With the addition of AT&T Wireless' know-how and equipment tailor-made to the residential community, Netro plans on bringing its newly acquired service to the high-end residential and small-office, home-office (SOHO) workers, using its AirStar service as a backhaul service for those users.

Netro also gets the benefit of 126 former AT&T Wireless employees (notably John Saw, AT&T Wireless vice president of engineering) who have seen their broadband "baby" from day one grow from just an idea to a nationwide service. The technicians will stay at the manufacturing plant in Redmond after the acquisition is completed, which officials expect to take roughly a month.

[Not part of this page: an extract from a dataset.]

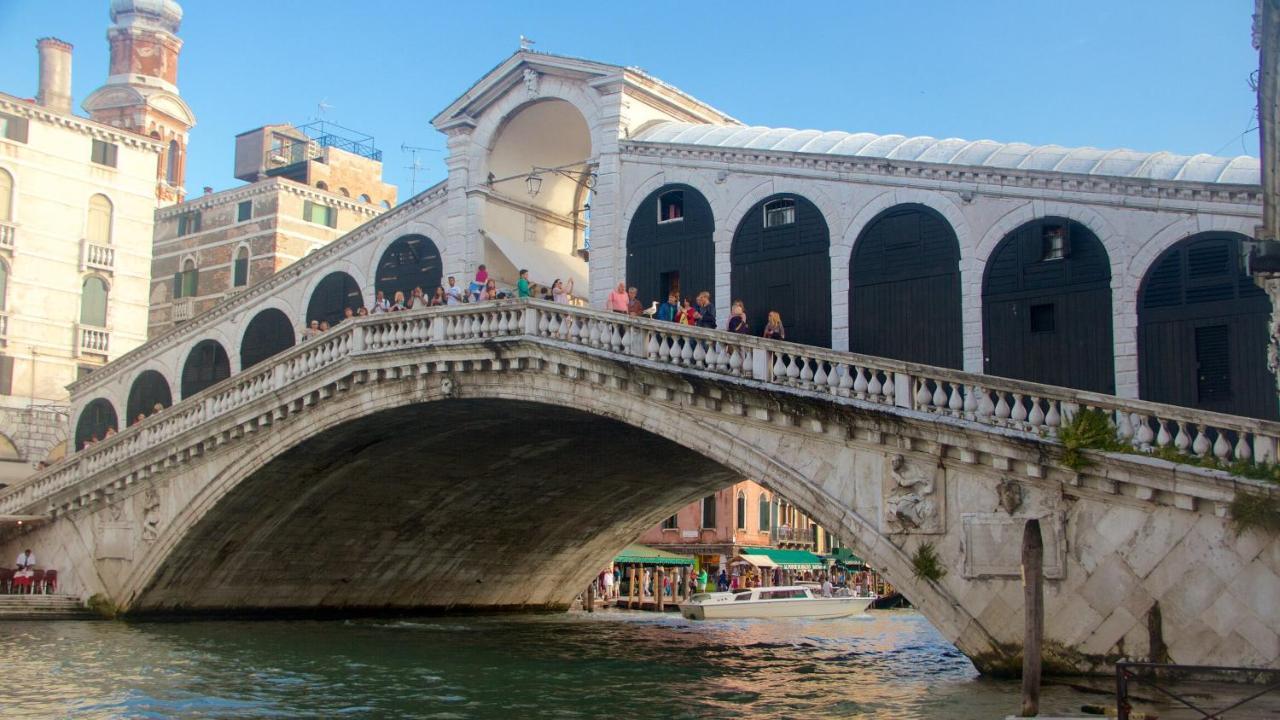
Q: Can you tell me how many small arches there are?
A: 11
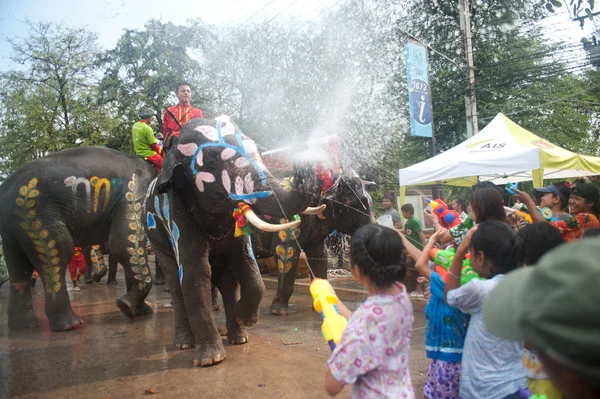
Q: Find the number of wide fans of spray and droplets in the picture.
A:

After several years in the broadband market, Tuesday's announcement marks a nearly-complete whitewash of AT&T's involvement in broadband Internet services in the U.S.

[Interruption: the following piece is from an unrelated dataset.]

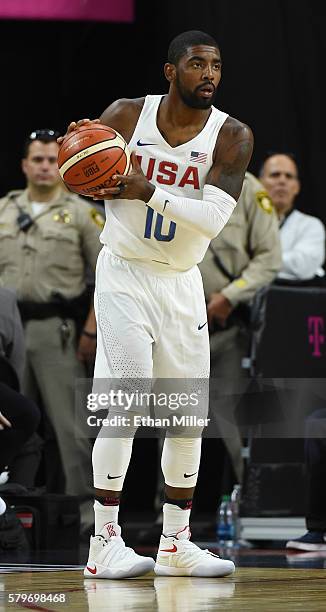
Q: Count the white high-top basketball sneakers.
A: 2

The company spent billions acquiring the cable networks of Tele-Communications Inc., and the MediaOne Group in 1999, making AT&T the largest cable operator in the nation. What ensued was years of policy-wrangling with the Federal Communications Commission and Federal Trade Commission over market caps and negotiations with other cable owners to divest some of its properties.

In the end, AT&T agreed to exit a joint venture interest in Road Runner and focus on @Home, the largest broadband ISP in the nation. We all know the end game in that move; one of AT&T's divisions, AT&T Broadband eventually took control of the ISP and used it to sweeten the pot for a sale to Comcast in December.

The only broadband venture AT&T has an interest in, for the time being anyways, seems to be DSL. Last year, the company bought $135 million worth of equipment from now-defunct NorthPoint Communications and immediately put the DSL access multiplexers (DSLAMs) in moth balls.

It's expected AT&T will use the equipment to boost its telephony presence around the U.S., adding local voice-over-DSL (VoDSL) to its current cable telephony and long-distance services.